Open-Sora Plan

This project aims to create a simple and scalable repo, to reproduce Sora (OpenAI, but we prefer to call it "ClosedAI" ). We wish the open-source community can contribute to this project. Pull requests are welcome! The current code supports complete training and inference using the Huawei Ascend AI computing system. Models trained on Huawei Ascend can also output video quality comparable to industry standards.

本项目希望通过开源社区的力量复现Sora，由北大-兔展AIGC联合实验室共同发起，当前版本离目标差距仍然较大，仍需持续完善和快速迭代，欢迎Pull request！目前代码同时支持使用国产AI计算系统（华为昇腾）进行完整的训练和推理。基于昇腾训练出的模型，也可输出持平业界的视频质量。

If you like our project, please give us a star ⭐ on GitHub for latest update.

📣 News

[2024.08.13] 🎉 We are launching Open-Sora Plan v1.2.0 I2V model, which based on Open-Sora Plan v1.2.0. The current version supports image-to-video generation and transition generation (the starting and ending frames conditions for video generation). Checking out the Image-to-Video section in this report.
[2024.07.24] 🔥🔥🔥 v1.2.0 is here! Utilizing a 3D full attention architecture instead of 2+1D. We released a true 3D video diffusion model trained on 4s 720p. Checking out our latest report.
[2024.05.27] 🎉 We are launching Open-Sora Plan v1.1.0, which significantly improves video quality and length, and is fully open source! Please check out our latest report. Thanks to ShareGPT4Video's capability to annotate long videos.
[2024.04.09] 🤝 Excited to share our latest exploration on metamorphic time-lapse video generation: MagicTime, which learns real-world physics knowledge from time-lapse videos.
[2024.04.07] 🎉🎉🎉 Today, we are thrilled to present Open-Sora-Plan v1.0.0, which significantly enhances video generation quality and text control capabilities. See our report. Thanks to HUAWEI NPU for supporting us.
[2024.03.27] 🚀🚀🚀 We release the report of VideoCausalVAE, which supports both images and videos. We present our reconstructed video in this demonstration as follows. The text-to-video model is on the way.
[2024.03.01] 🤗 We launched a plan to reproduce Sora, called Open-Sora Plan! Welcome to watch 👀 this repository for the latest updates.

😍 Gallery

93×1280×720 Text-to-Video Generation. The video quality has been compressed for playback on GitHub.

video_24fps_compress.mp4

😮 Highlights

Open-Sora Plan shows excellent performance in video generation.
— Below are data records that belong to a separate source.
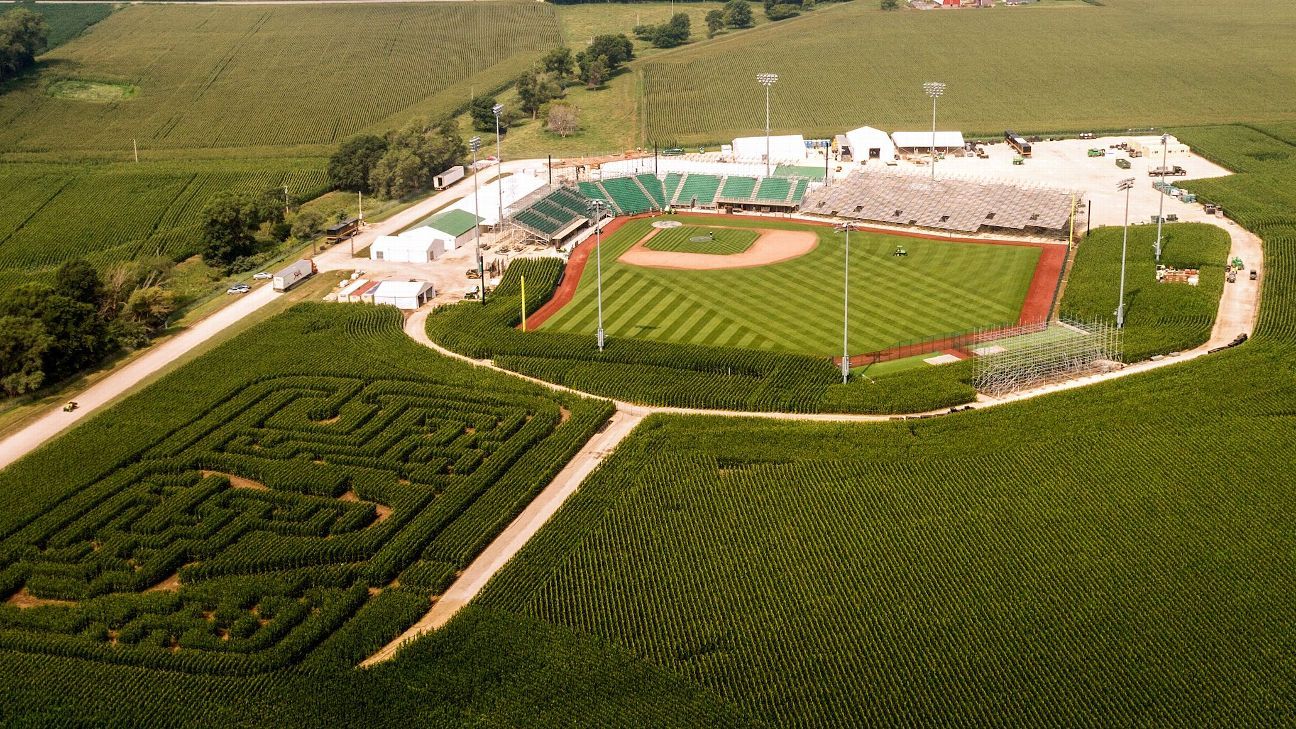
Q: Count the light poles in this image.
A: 8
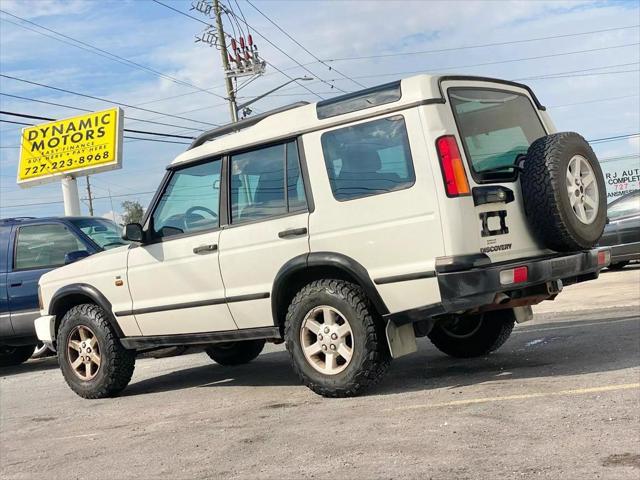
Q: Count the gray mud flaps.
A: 2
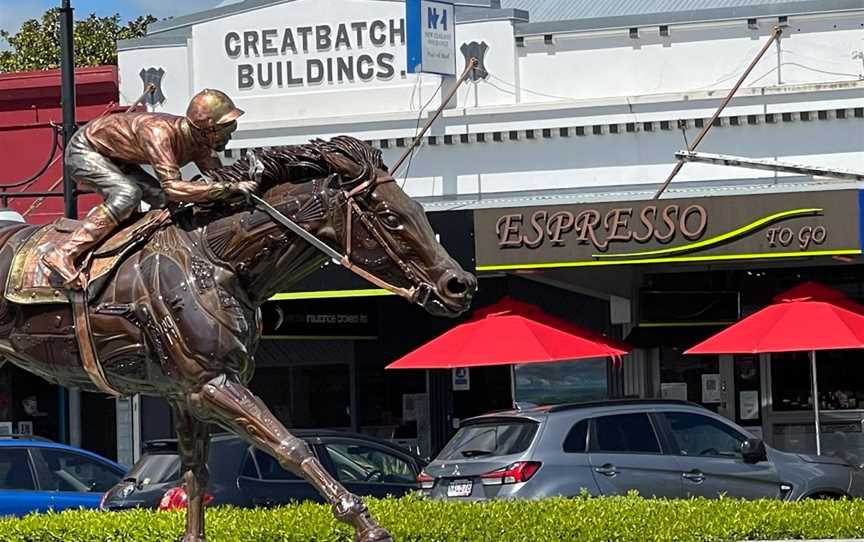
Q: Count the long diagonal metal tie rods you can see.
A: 3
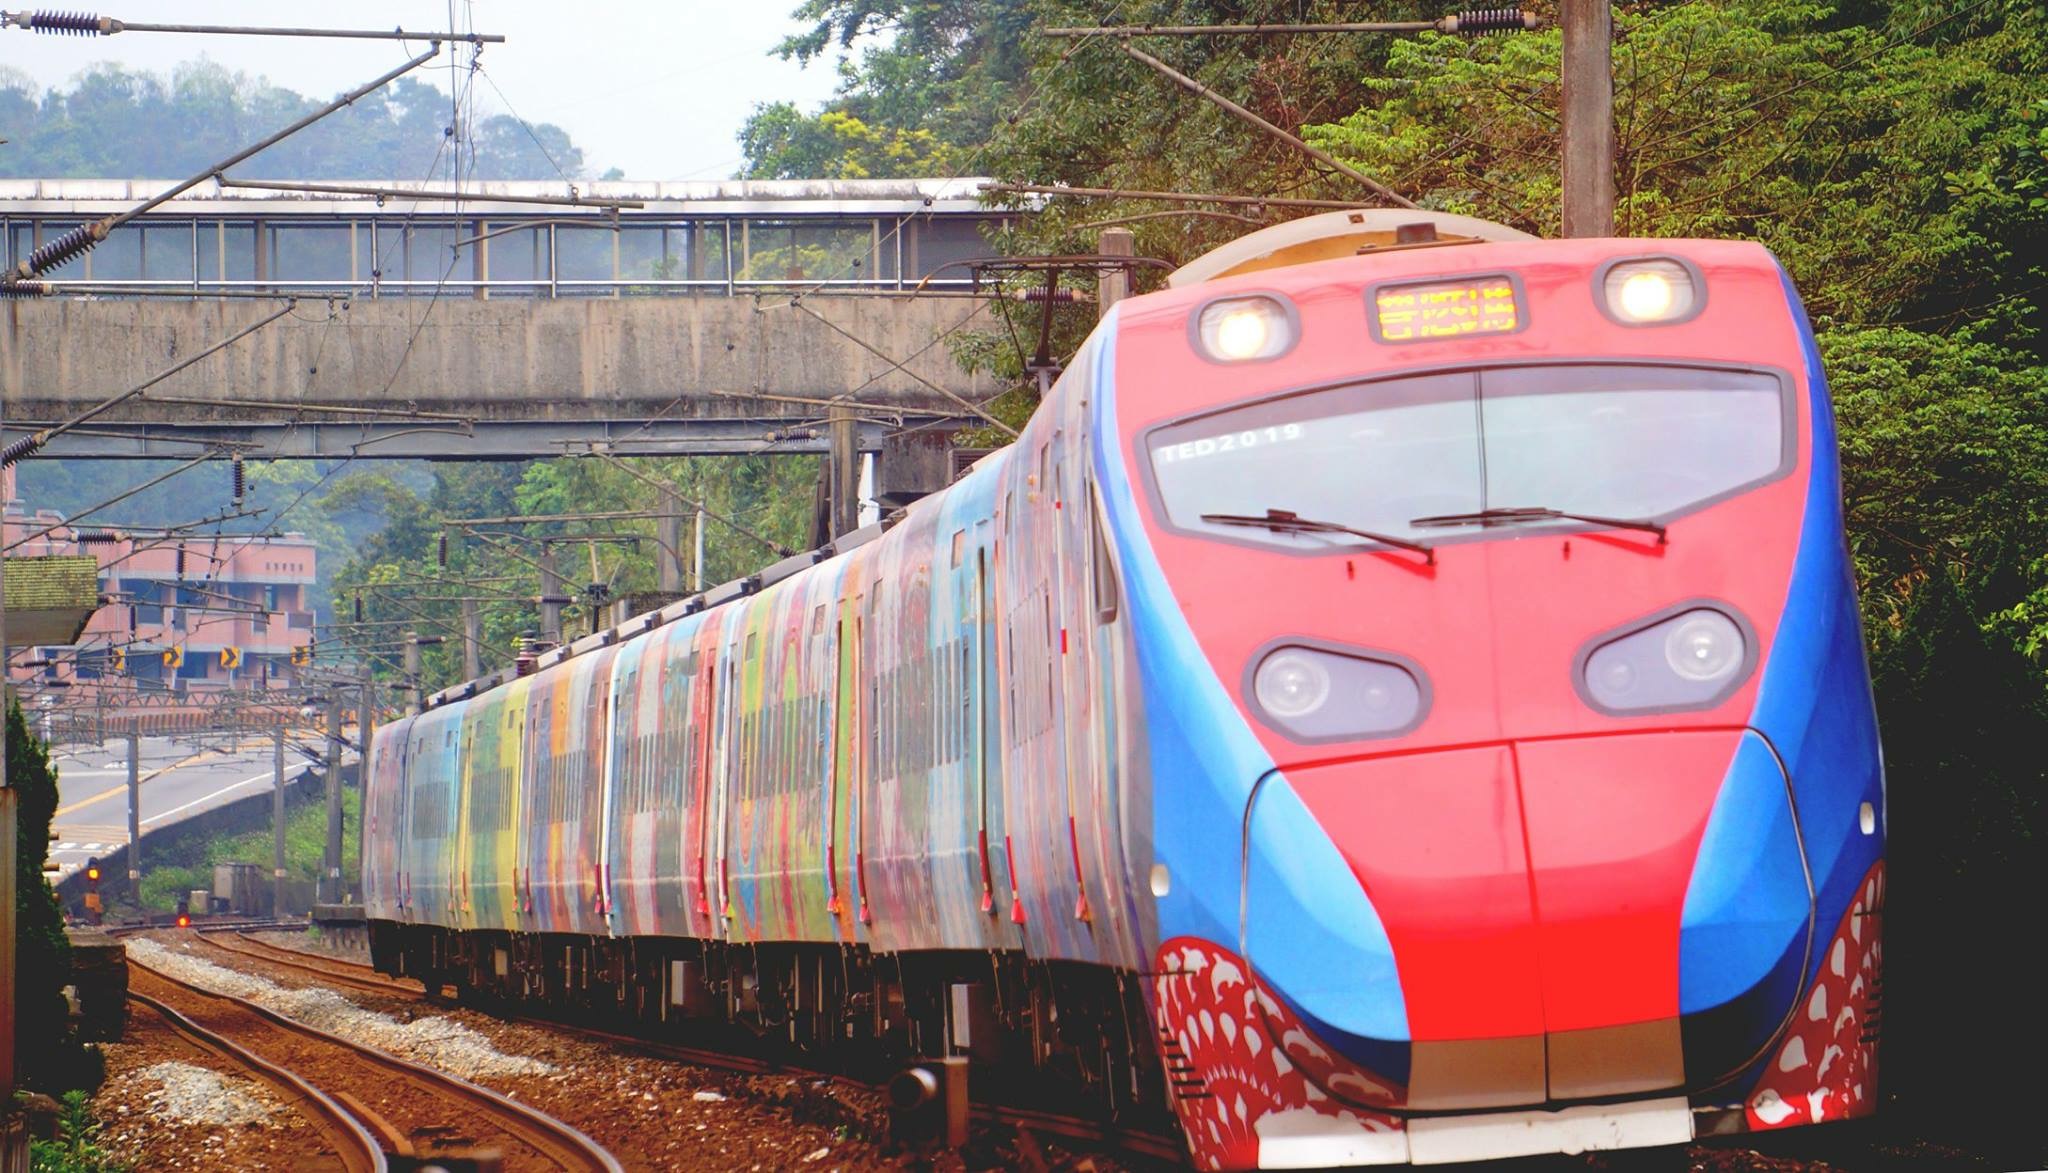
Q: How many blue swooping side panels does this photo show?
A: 2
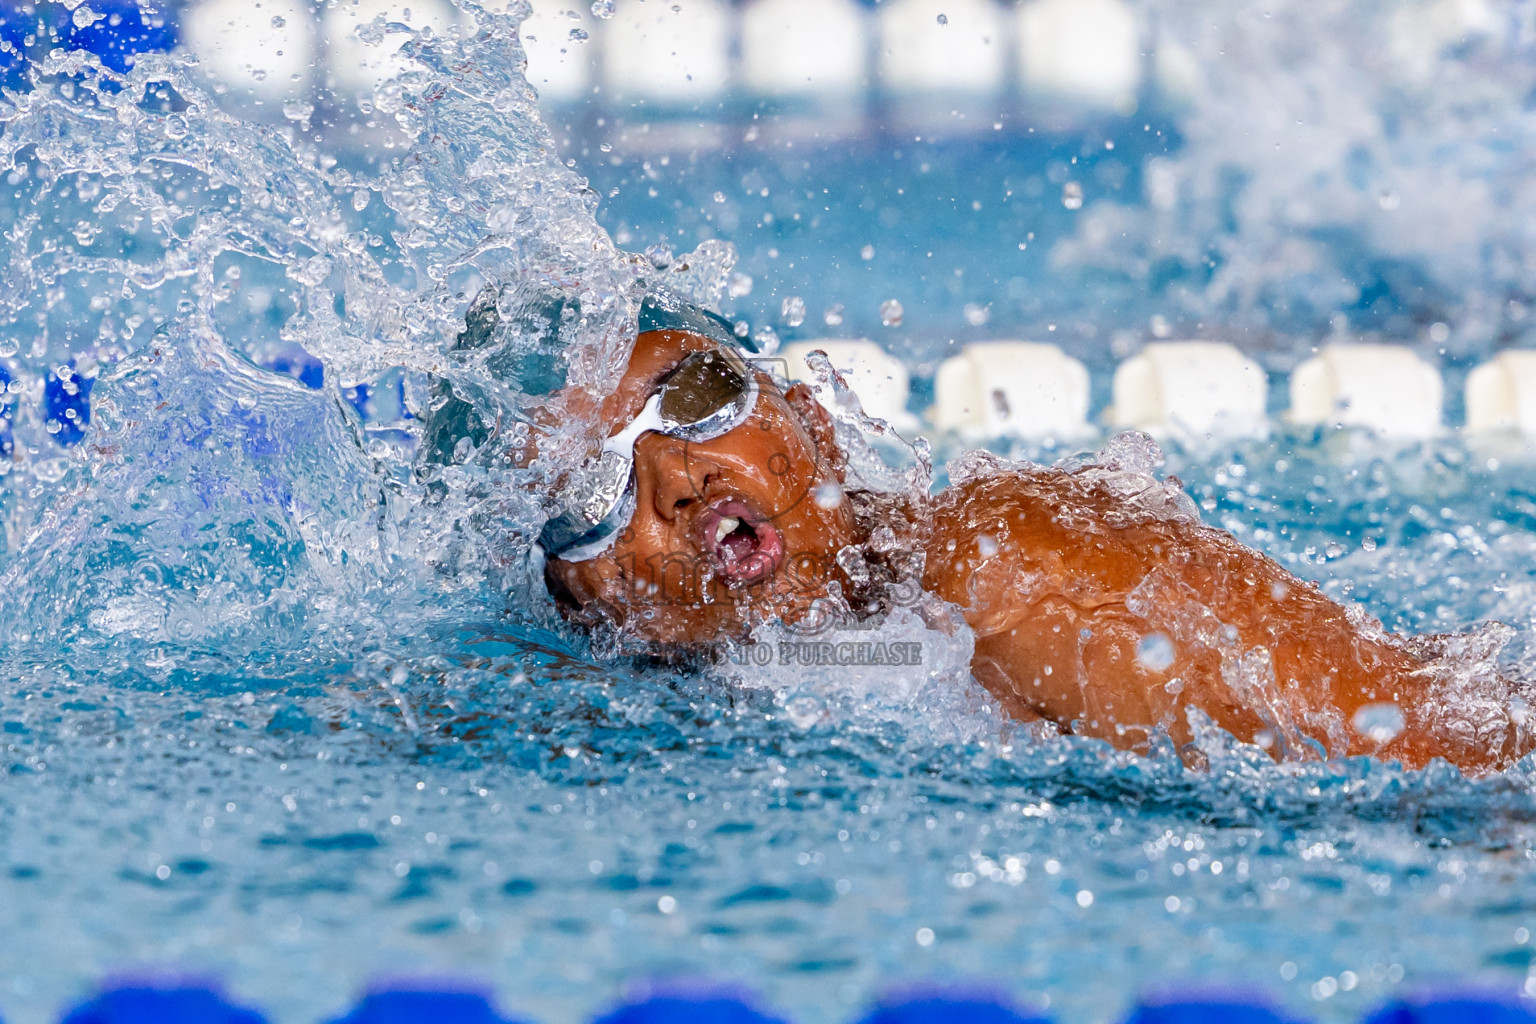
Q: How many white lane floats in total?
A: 12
🔥 High performance CausalVideoVAE, but with fewer training cost

High compression ratio with excellent performance, capable of compressing videos by 256 times (4×8×8). Causal convolution supports simultaneous inference of images and videos but only need 1 node to train.

🚀 Video Diffusion Model based on 3D attention, joint learning of spatiotemporal features.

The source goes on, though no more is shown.